4. **Memory Access Optimization**: The kernel optimizes for:
- Coalesced access to gradient tensors
- Efficient atomic operations for gradient accumulation
- Minimal redundant computation of argmax positions
## Source Code Organization
- [`maxpool2d_bwd_xdl.cpp`](./maxpool2d_bwd_xdl.cpp): The main example file.
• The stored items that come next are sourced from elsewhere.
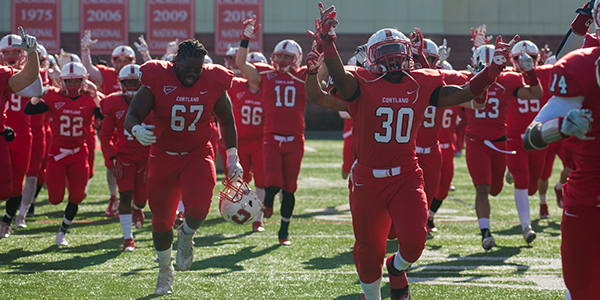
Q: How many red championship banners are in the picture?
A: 4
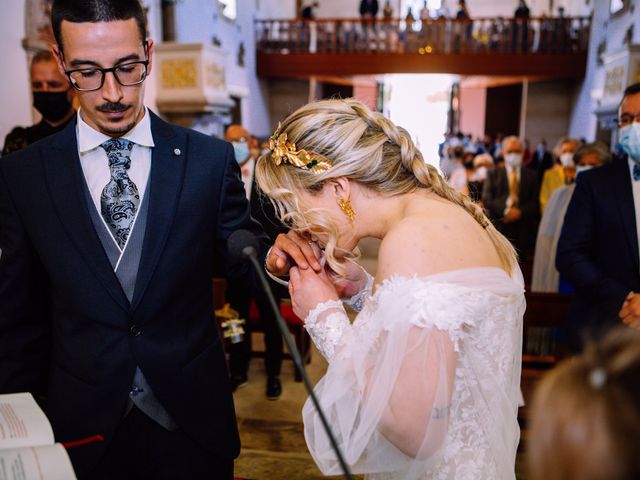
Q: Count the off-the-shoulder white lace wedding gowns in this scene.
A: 1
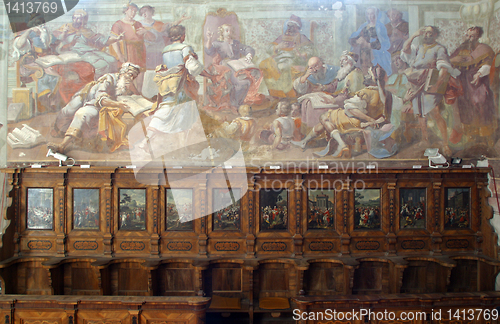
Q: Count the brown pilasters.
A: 11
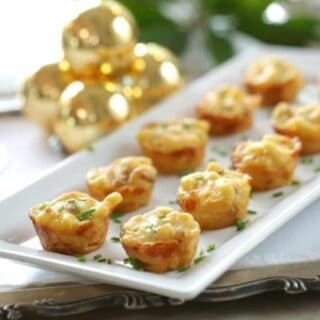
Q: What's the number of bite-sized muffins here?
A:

It sets up the input tensor, output gradients, pooling parameters, and instantiates the `DeviceMaxpool2dBwd` operation.
- [`../../include/ck/tensor_operation/gpu/device/device_maxpool2d_bwd.hpp`](../../include/ck/tensor_operation/gpu/device/device_maxpool2d_bwd.hpp): The high-level device interface for 2D max pooling backward operations.
- [`../../include/ck/tensor_operation/gpu/grid/gridwise_maxpool2d_bwd.hpp`](../../include/ck/tensor_operation/gpu/grid/gridwise_maxpool2d_bwd.hpp): The grid-wise kernel implementing the gradient routing algorithm.
## Build and Run
### Prerequisites
Ensure the Composable Kernel library is built and installed.
```bash
cd /path/to/composable_kernel/build
make -j install
```
### Build the Example
```bash
cd /path/to/composable_kernel/example/49_maxpool2d_bwd
mkdir build && cd build
cmake \
-DCMAKE_CXX_COMPILER=/opt/rocm/bin/hipcc \
-DCMAKE_PREFIX_PATH="/opt/rocm;${CK_INSTALL_PATH}" \
..
make -j
```
### Run the Example
```bash
# Run the example with default settings
./maxpool2d_bwd_xdl
# Run with verification, data initialization, and timing
./maxpool2d_bwd_xdl 1 2 1
```
## Computational Characteristics
Max pooling backward has unique characteristics compared to other CNN operations:
- **Sparse Gradient Flow**: Unlike convolution or dense layers where gradients flow to all inputs, max pooling creates sparse gradient patterns where only selected input positions receive gradients.
- **Memory-bound Operation**: The operation is typically memory-bound rather than compute-bound, as it involves reading gradients and writing results with minimal arithmetic.
- **Atomic Operations**: When multiple output positions map to the same input position, atomic operations may be needed to correctly accumulate gradients.
## Relationship to Forward Pass
The backward pass must be consistent with the forward pass implementation:
- The same tie-breaking rules for equal maximum values
- Identical handling of padding and boundary conditions
- Consistent stride and window size interpretation
This ensures that the computed gradients correctly reflect the actual forward pass computation, which is essential for proper gradient-based optimization.